Nos salvamos juntos, nos hundimos separados. De la unión viene la fuerza de un país. De ahí que el logro más esencial de una nación sea precisamente el haber llegado a existir, y su desafío sea el de luchar —en permanencia— por seguir existiendo.

Al principio puede resultar difícil de comprender. Nuestras vidas son relativamente cortas: un mexicano naciendo el día de hoy vivirá en promedia 75 años, nuestro país existe desde hace 202, y la primera civilización humana fue hace 6000. Los países parecen cosas inmateriales e inmutables que han estado siempre ahí y siempre lo estarán. Pero, en realidad, como todo, son producto de un proceso. De aquí proviene la pregunta ¿cómo surgen las naciones? ¿Qué tienen en común todas las personas que viven dentro de esas áreas de formas irregulares—o a veces sospechosamente simétricas— delimitadas por líneas en un mapa?

Lo mexicano, tanto como lo francés, lo ruso o lo chino no nace, sino que se hace. Y es este proceso de construcción de la nación lo que nos interesa entender. Puesto de la manera más sencilla que puedo concebir, podemos decir que la nación echa raíces en que lo que compartimos. En lo que me parezco yo al vecino, al que vive en Ciudad Juárez, al que vive Chetumal. La proximidad geográfica y le interacción constante entre grupos de personas favorece la similitud.

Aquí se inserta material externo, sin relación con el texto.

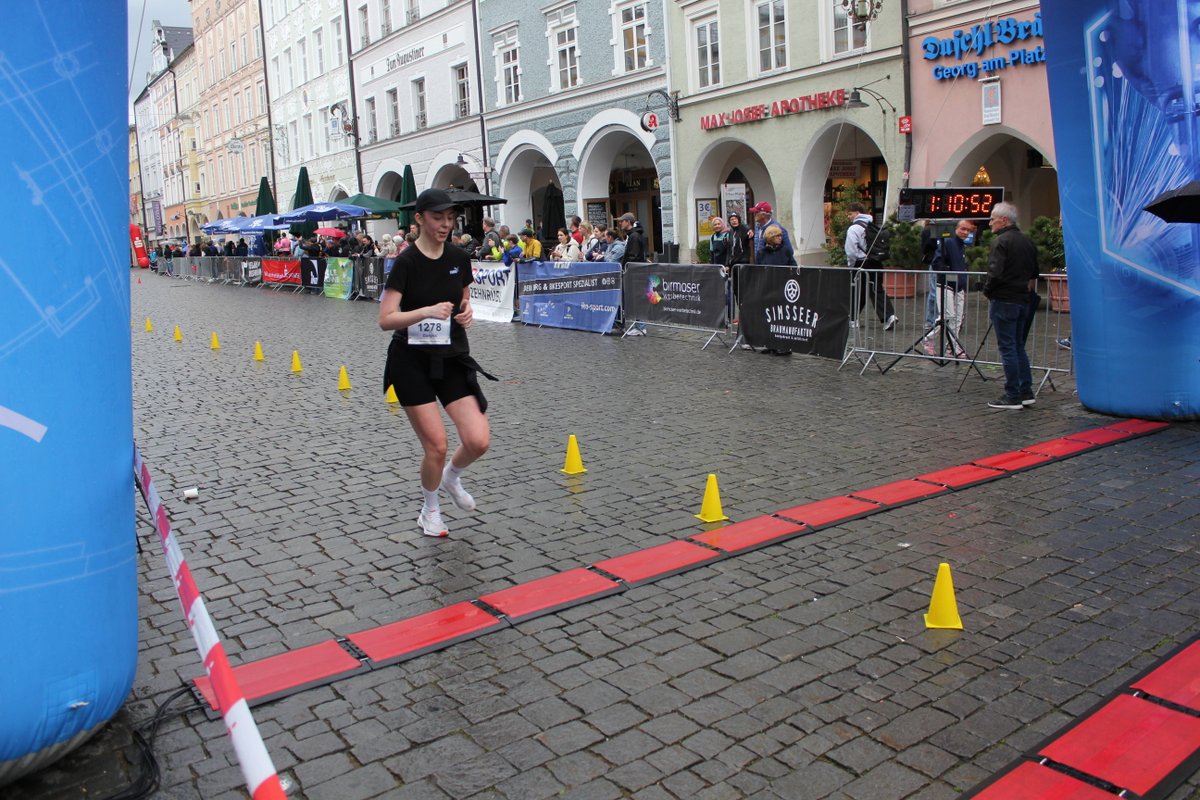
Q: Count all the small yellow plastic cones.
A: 10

Hablamos y nos entendemos, nuestra voz tiene un acento similar nuestra piel y cabello colores parecidos, mi nariz y la tuya tienen los mismos ángulos.

Pero, si la proximidad nos acerca, la distancia tiene efectos exactamente opuestos, y conforme crece nos va haciendo diferentes. El norte tiene ese acento «golpeado» muy distinto a la cadencia «cantadita» del arquetipo capitalino. En un lado se baila más salsa y en el otro principalmente banda; incluso la tortilla —ese símbolo superior de la mexicanidad— cambia de variedad de maíz, o incluso a trigo según la latitud del territorio en la que nos encontremos.

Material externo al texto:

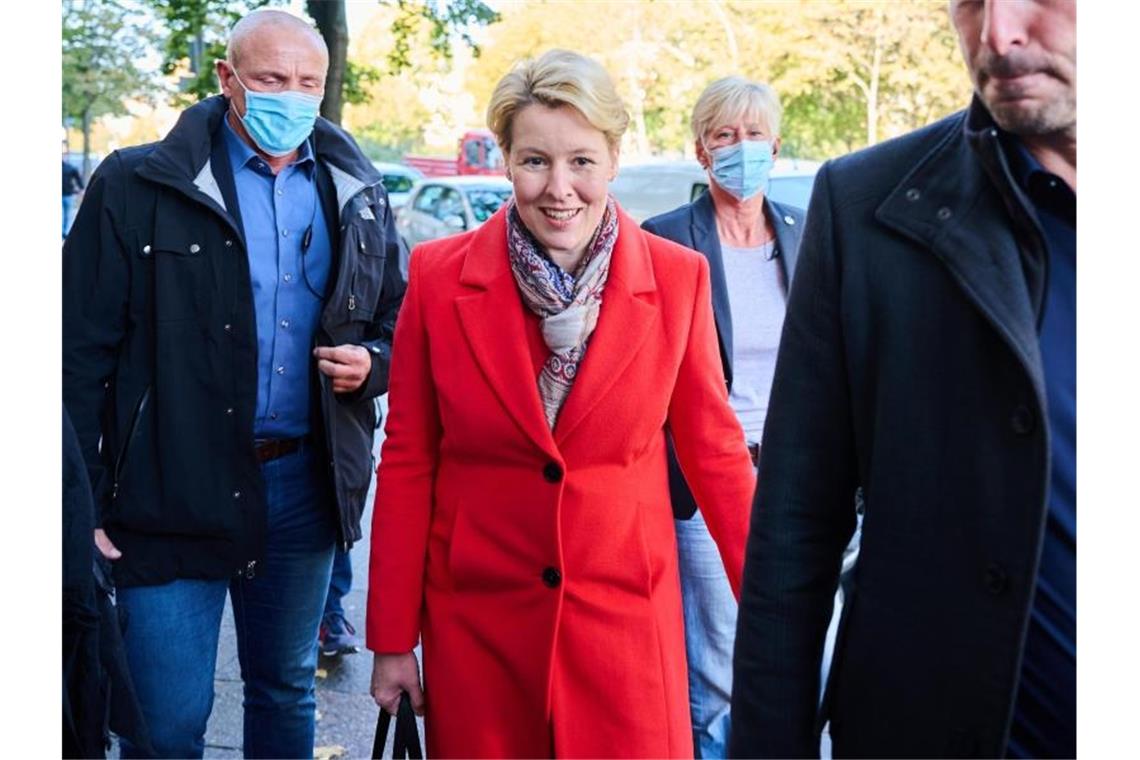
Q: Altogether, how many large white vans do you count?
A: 1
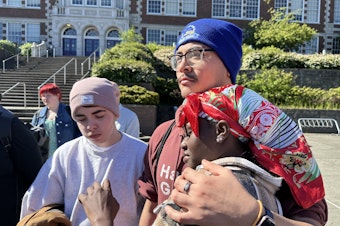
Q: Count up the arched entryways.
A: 3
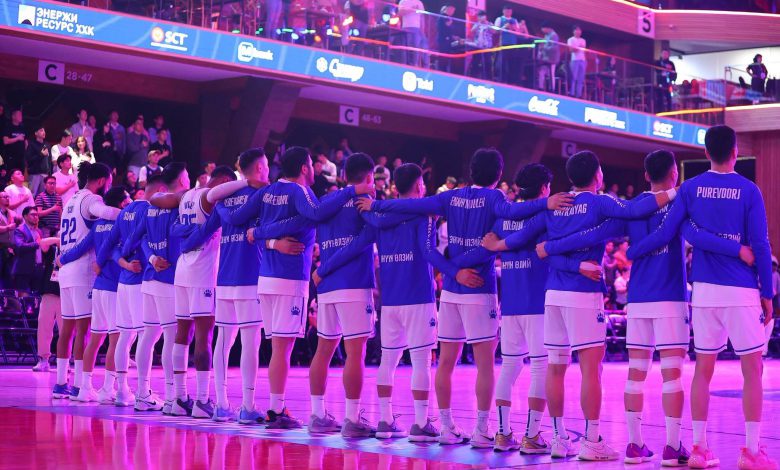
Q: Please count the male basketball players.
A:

Imaginemos que las distancias son grandes, que la apariencia física es notablemente diferente, que las religiones y las lenguas son muchas. Hay naciones que se construyen sobre la idea de una etnia —pertenecemos a una misma raza y nuestra raza es la más grandiosa— se dicen. Esta es tal vez la forma más terrible de construir un país, tanto por razones prácticas—cuando el grupo pequeño es más vulnerable— como por razones morales —cuando a esa grandiosidad auto percibida se arroga el derecho de vejar, menospreciar y acabar con «los otros»—. No hace falta más que echar un vistazo a in sección de asuntos internacionales de las noticias para hallar ejemplos.

La estrategia más humana para construir a la nación es la de buscarnos una historia, un presente, y un pasado compartidos. Una nación en la que el color de la piel, la religión, la etnia, o la riqueza no nos definen como personas es una nación que tiene más probabilidades de prosperar. Sin enemigos internos y sin rivalidades regionales, sin clases, fijándose un rumbo común, compensando con justicia por las ventajas y las desventajas de cada uno.

De ahí que el martillo en la caja de herramientas del intervencionismo sea el sembrar el caos y la discordia al interior de una nación; tomar diferencias y acentuarlas al punto de que los adversarios sean los que antes eran nuestros hermanos.

5 etnias, 20 idiomas y 3 religiones coexistían: pero lo que importaba era que se pensaban todos juntos. Romper la idea de unión de una nación es romperle el alma.